What is being asked
Every record is to be copied unchanged, except that its pictures are removed.
☆ ☆ ☆ ☆ ☆
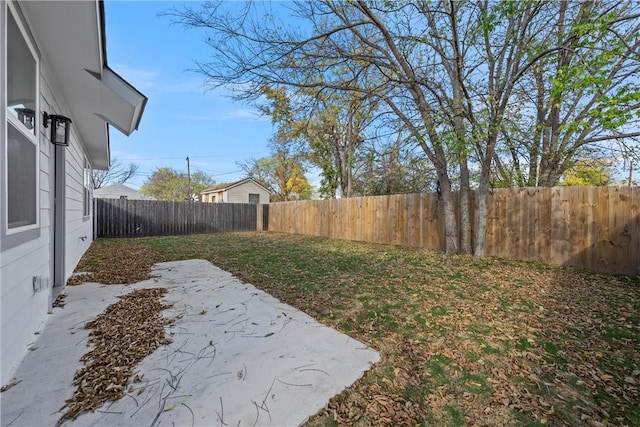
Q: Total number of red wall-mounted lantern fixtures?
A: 0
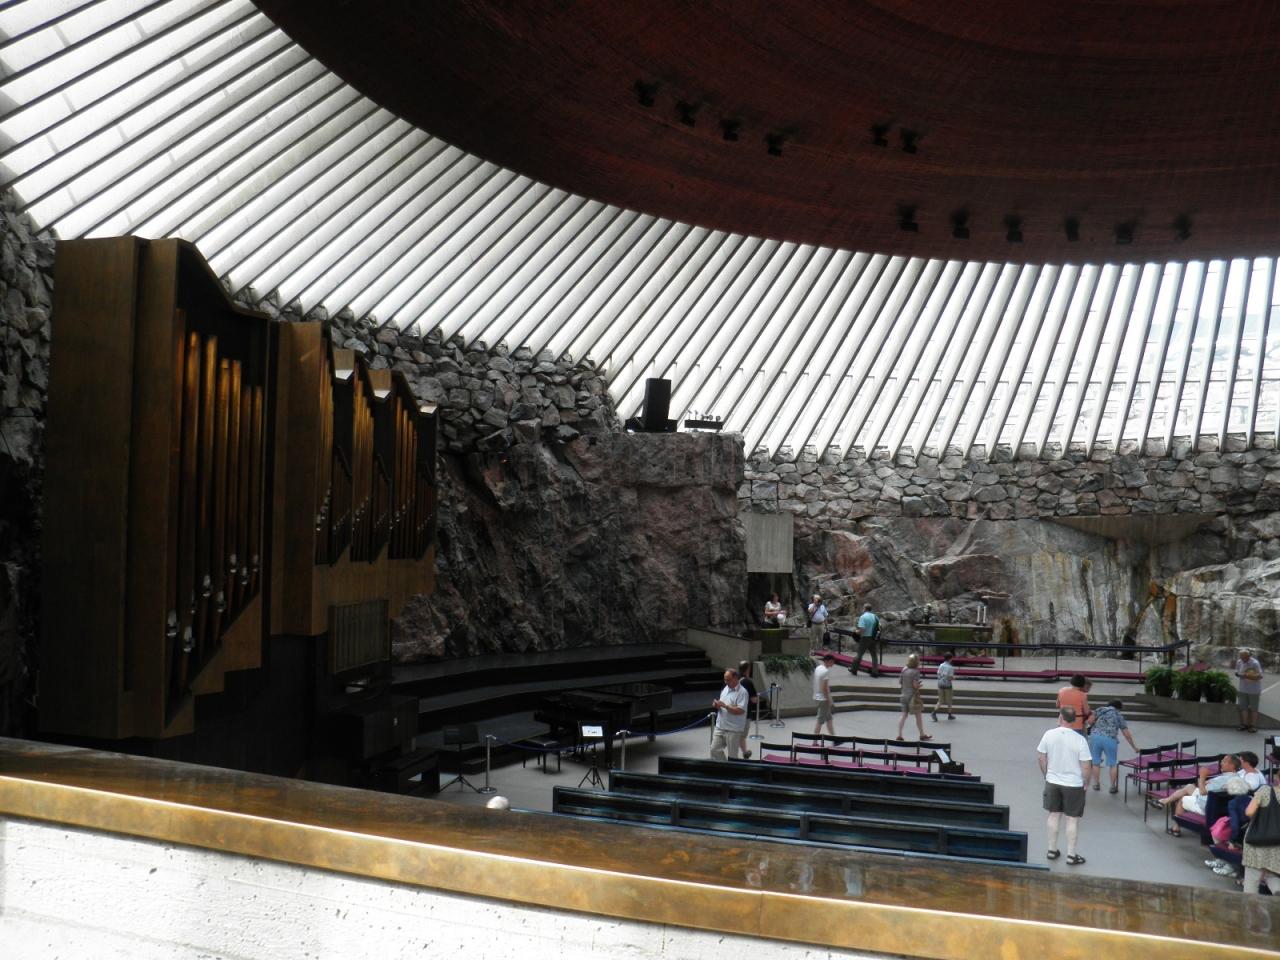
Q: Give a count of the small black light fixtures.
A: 12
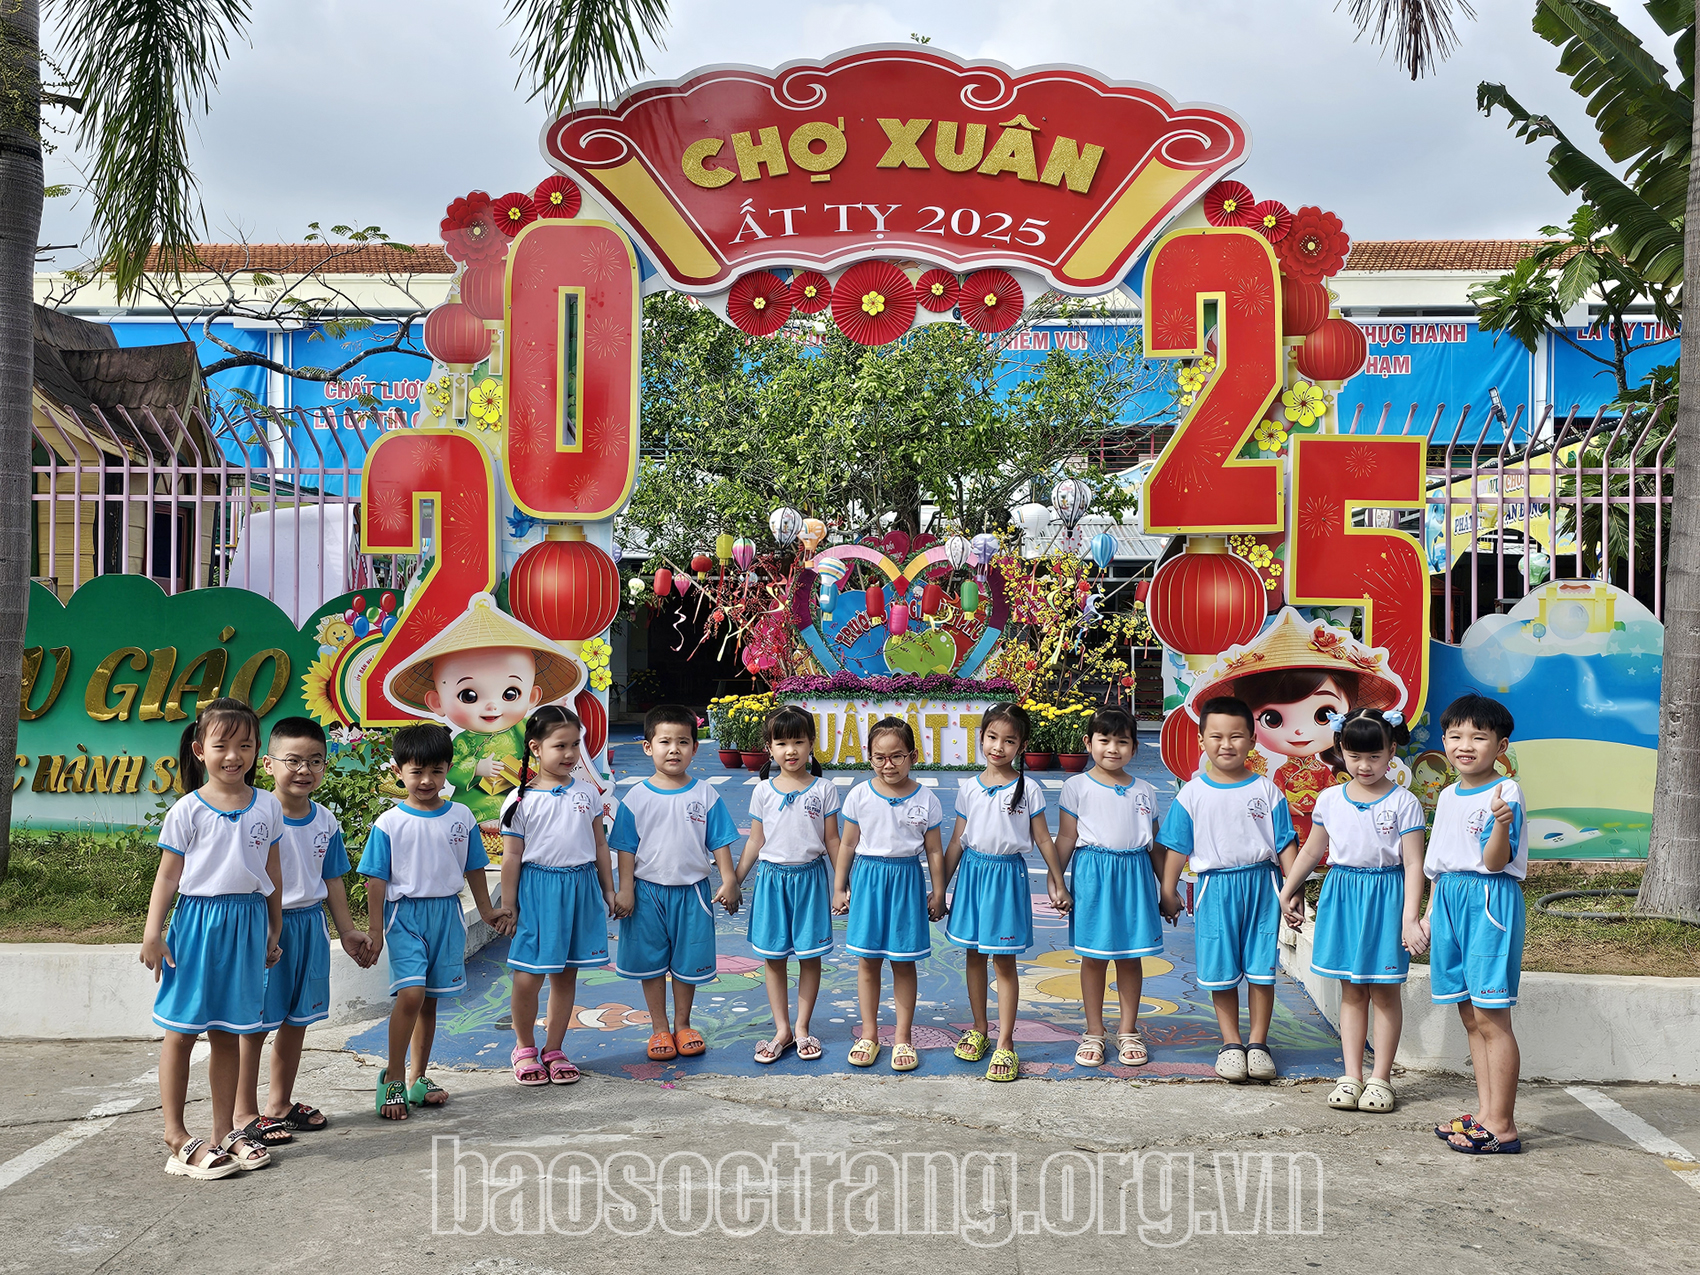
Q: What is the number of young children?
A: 12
☆ ☆ ☆ ☆ ☆
Solution to the exercise
Q: Total number of red wall-mounted lantern fixtures?
A: 0
Q: Give a count of the small black light fixtures.
A: 12
Q: What is the number of young children?
A: 12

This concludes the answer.